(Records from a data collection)
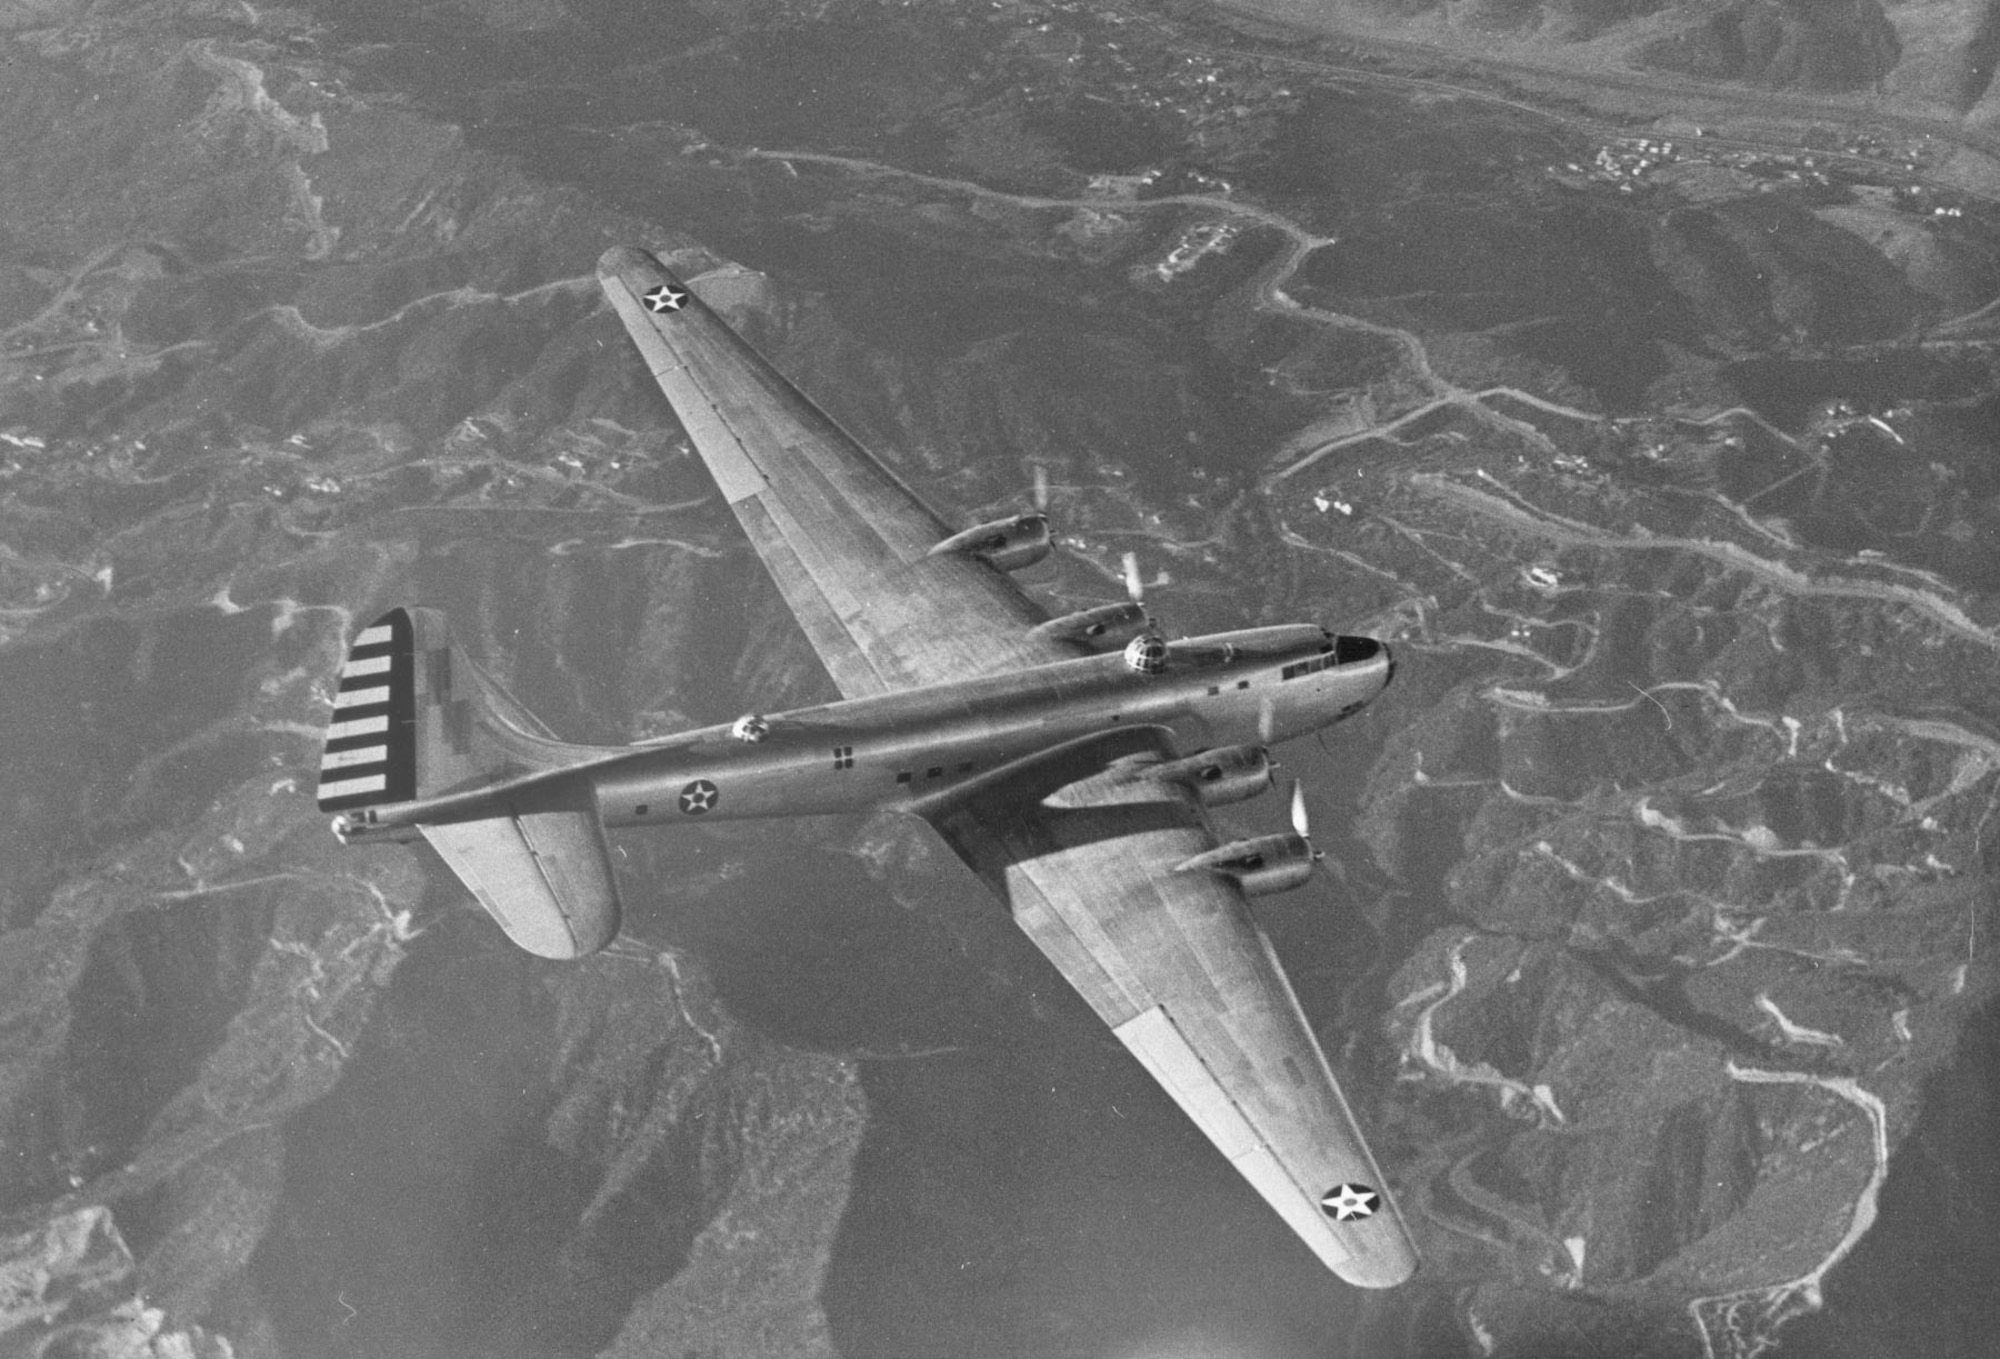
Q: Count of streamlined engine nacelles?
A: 4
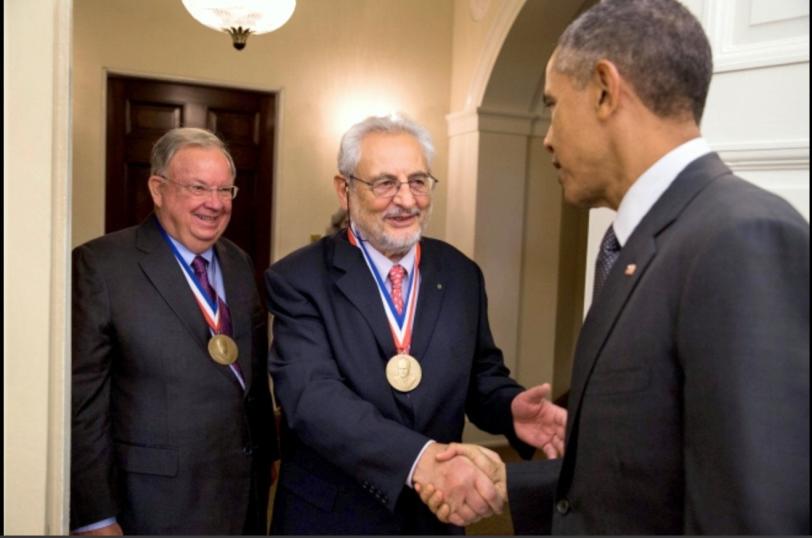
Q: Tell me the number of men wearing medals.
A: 2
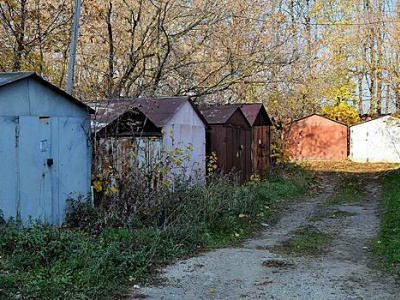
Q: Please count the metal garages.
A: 7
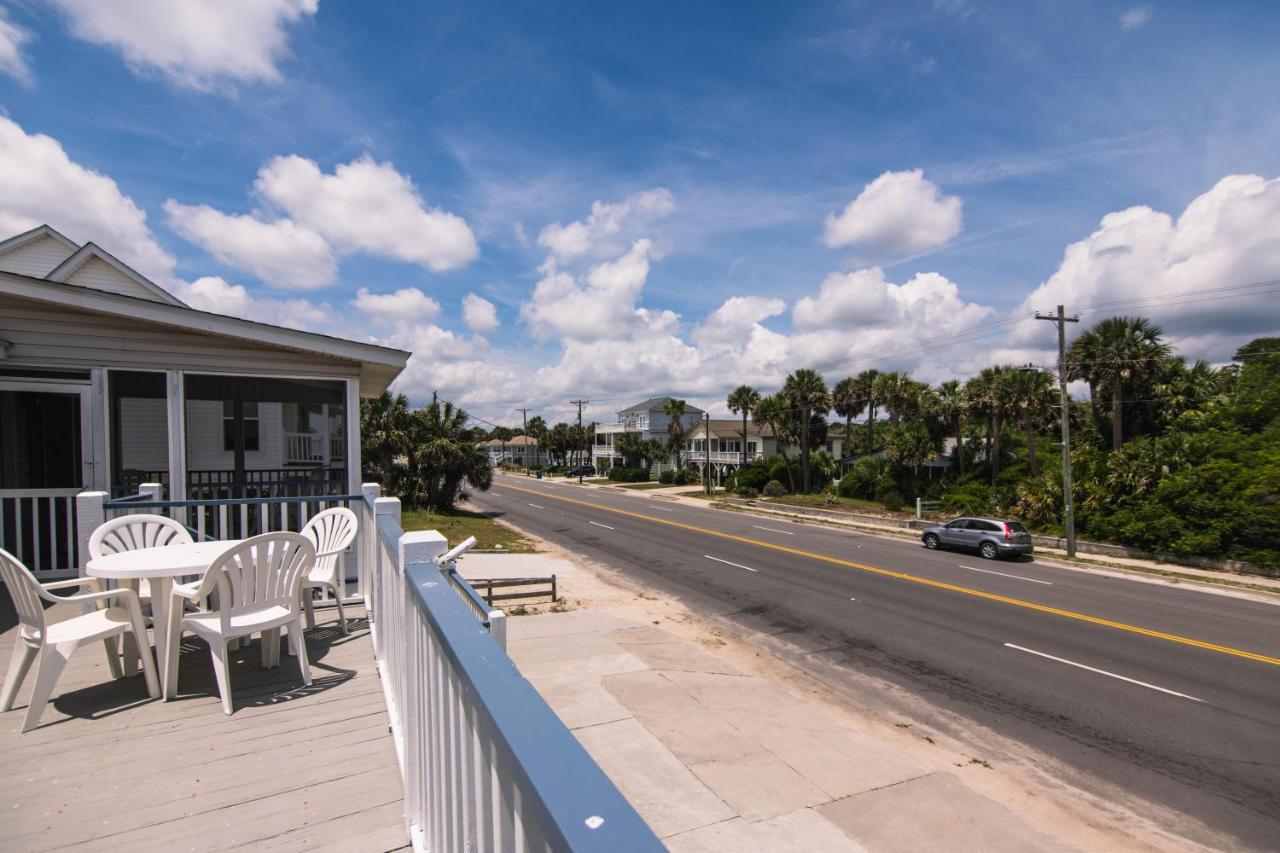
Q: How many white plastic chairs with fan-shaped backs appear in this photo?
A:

Your objective => Print the data again word for word, pictures excluded.

Task answer =>
Q: Count of streamlined engine nacelles?
A: 4
Q: Tell me the number of men wearing medals.
A: 2
Q: Please count the metal garages.
A: 7
Q: How many white plastic chairs with fan-shaped backs appear in this photo?
A:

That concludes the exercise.